PERSONAL APPLICATION: Tell the students that God gave Ezekiel the responsibility of delivering His messages and warning the Jewish people of the consequences of their sin. God taught that we are responsible for our own sin and can’t rest on our past righteousness to protect us from the results of our present sin. Finally, God reminded us there is a big difference between claiming to be righteous and really living a righteous life.
Tell the class this lesson applies to us in at least three ways:
- Like Ezekiel, we are responsible to warn people of the deadly consequences of sin. God wants people to repent (Acts 17:30). Remind the students of the opening story about the tornado. Ask: “Is it loving or kind to withhold a warning from somebody facing danger?” (no). Ask: “Are you carrying the Good News of forgiveness and new life in Christ to others?”

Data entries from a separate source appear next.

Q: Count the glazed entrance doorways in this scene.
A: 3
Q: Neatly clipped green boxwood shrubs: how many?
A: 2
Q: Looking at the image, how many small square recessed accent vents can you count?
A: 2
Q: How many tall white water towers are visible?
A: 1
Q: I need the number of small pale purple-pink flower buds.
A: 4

- Like the ancient Israelites, we are responsible to obey the Lord on a daily basis. Stress the fact that past victories don’t ensure present or future success. Ask: “Are you living righteously right now, or merely clinging to the memory of the good old days?”

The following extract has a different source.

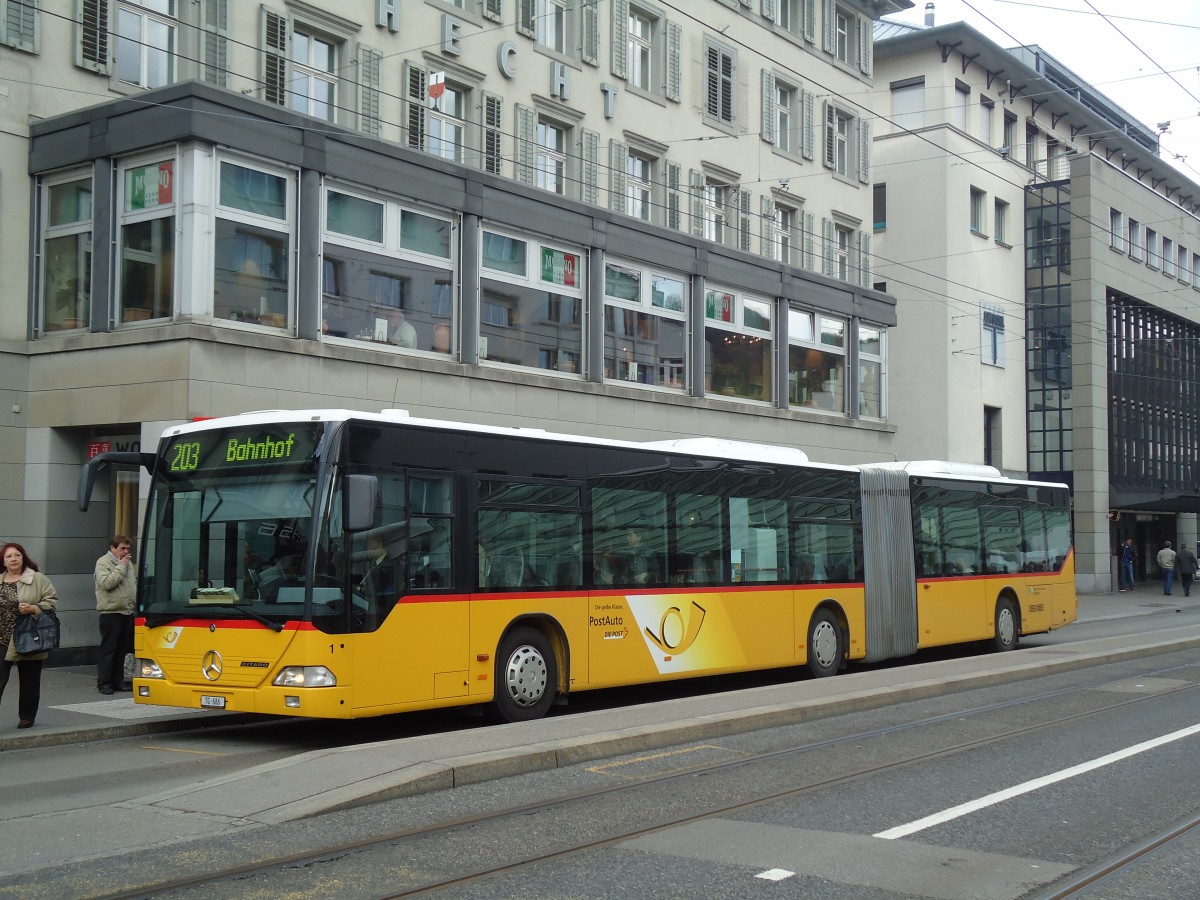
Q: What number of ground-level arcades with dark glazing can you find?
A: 1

- Like the ancient Israelites, we are responsible to be sure that our words and actions are consistent. Ask: “Are you giving lip service to God but truly living for yourself?”
Ask: “Are you willing to accept those responsibilities?” Ask the students to bow their head and close their eyes. Urge them to silently confess their sins and accept the responsibilities God has given them. Voice a closing prayer of confession and commitment.
CONCLUSION: Ask the students to memorize Ezekiel 33:11. Encourage them to warn sinners of God’s judgment. Ask them to pray for an opportunity to take the Good News of salvation through Jesus Christ to someone this week.